Personal information
- Born: 20 July 1938 (age 88) Watford, England
- Batting: Right-handed
- Bowling: Slow left-arm orthodox

Domestic team information
- 1959: Worcestershire
- 1961: Combined Services
- 1962: Nottinghamshire

Career statistics
| Competition | FC |
| Matches | 18 |
| Runs scored | 50 |
| Batting average | 3.12 |
| 100s/50s | 0/0 |
| Top score | 14 |
| Balls bowled | 2,680 |
| Wickets | 23 |
| Bowling average | 49.60 |
| 5 wickets in innings | 1 |
| 10 wickets in match | 0 |
| Best bowling | 5-54 |
| Catches/stumpings | 4/0 |
- Source: CricketArchive, 19 October 2008

= David Pratt (cricketer) =

English cricketer

David Pratt (born 20 July 1938) is a former English first-class cricketer who played between 1959 and 1962 for three different teams. He also played minor counties cricket for Hertfordshire. He was a specialist bowler, and his batting at number 11 didn't rival his bowling talent.
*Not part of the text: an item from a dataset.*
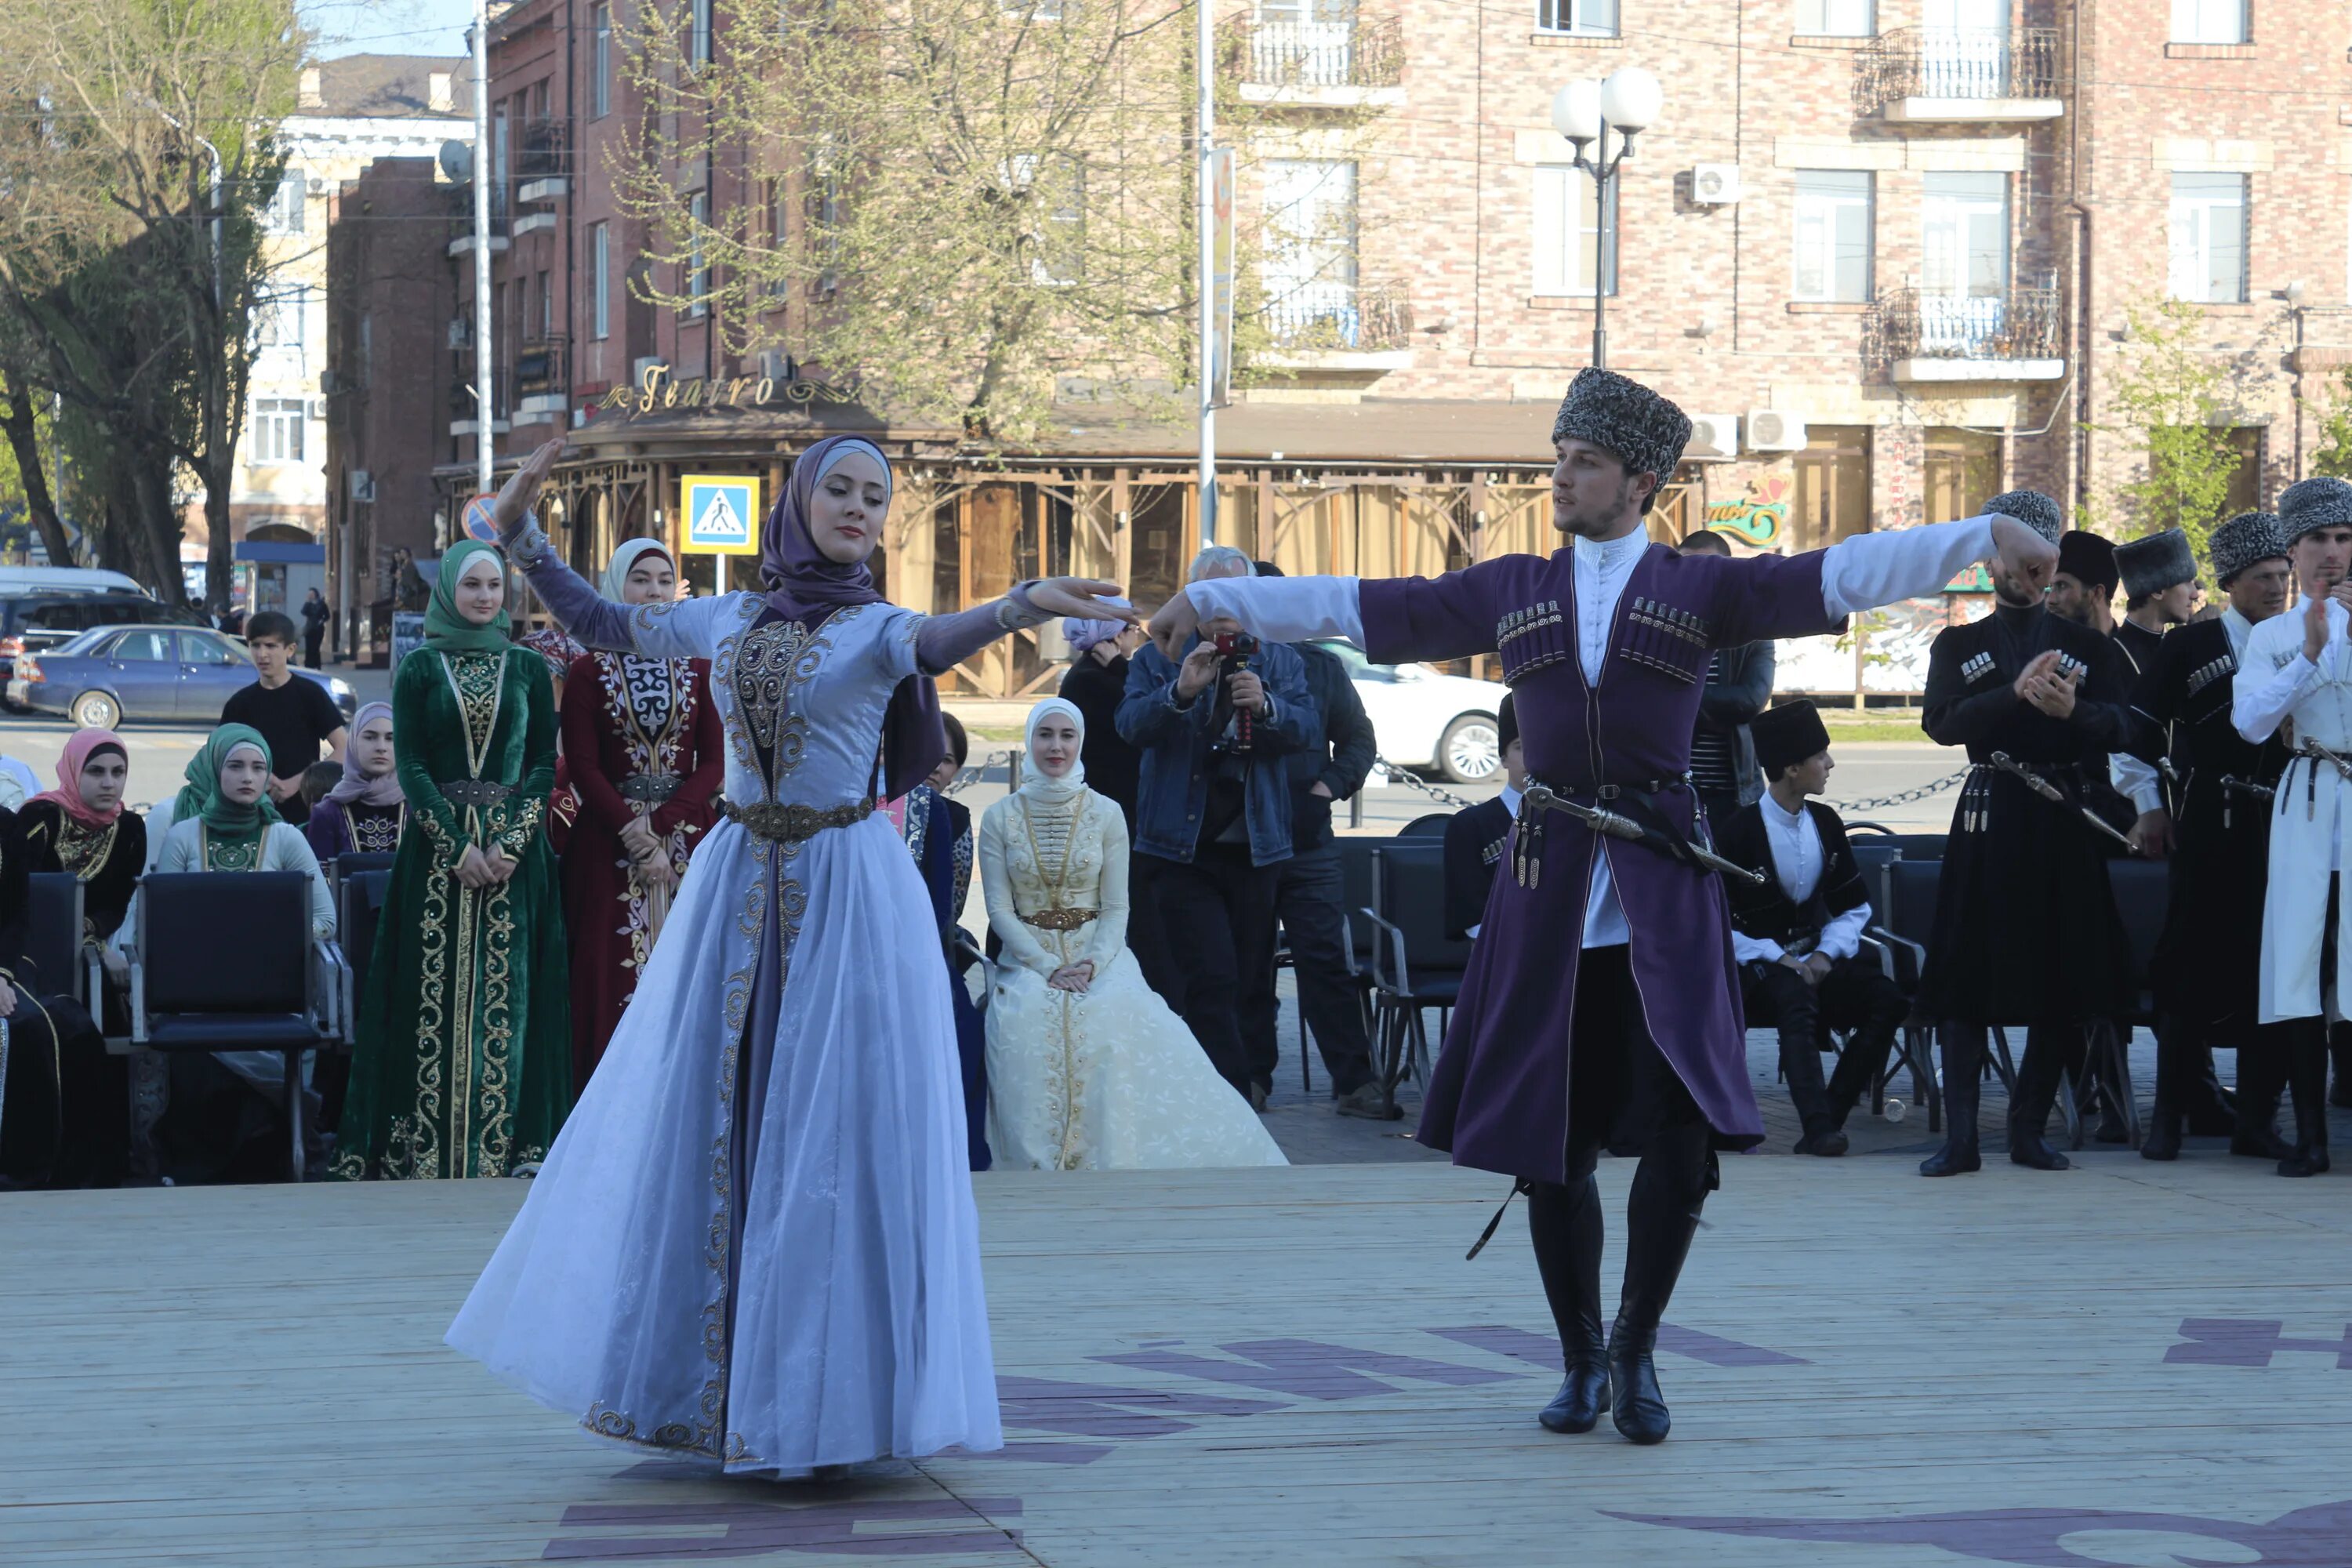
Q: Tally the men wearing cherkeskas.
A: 8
He made his first-class debut for Worcestershire in May 1959 against Derbyshire at Chesterfield, but took no wickets.
He did not play in the first-team again until early August, when Worcestershire played Surrey at Worcester, but he then produced what was to remain a career-best performance. After going wicketless in the first innings, second time around he took 5-54, all his victims being current or future Test cricketers: Micky Stewart, Ken Barrington, Eric Bedser, Jim Laker and Alec Bedser.

He stayed in the team throughout August, but took only eight more wickets in six games. In 1960, whilst attending his National Service he played no professional cricket at all. He was succeeded at Worcester by Norman Gifford. After completing his service in 1961 he played for Combined Services against Nottinghamshire and Northamptonshire as well as a touring South Africa Fezelas side, taking six wickets in all. He returned to county cricket in 1962 with Nottinghamshire, playing seven first-class games (in which he took just four wickets) but otherwise being confined to the Second XI. Reflecting the start of his career, in his final match (against Gloucestershire) both his victims were Test players: Arthur Milton and David Smith.
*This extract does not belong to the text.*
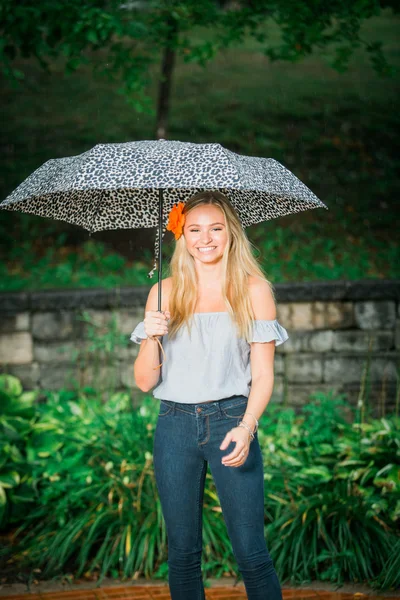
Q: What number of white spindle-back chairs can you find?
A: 0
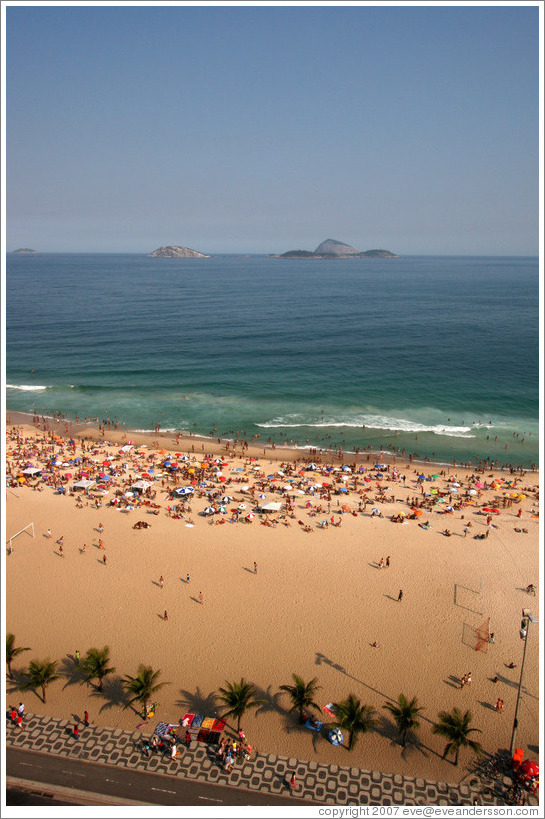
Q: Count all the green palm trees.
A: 9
David gave up professional cricket in the mid 60's but still played locally and as Captain lead his 1st team to win the Home Counties and Cherwell Leagues for a number of years in the 1980s.

David was still topping the bowling averages when he retired from cricket in 1988. A natural sportsman, he took up golf and was soon playing off an 8 handicap.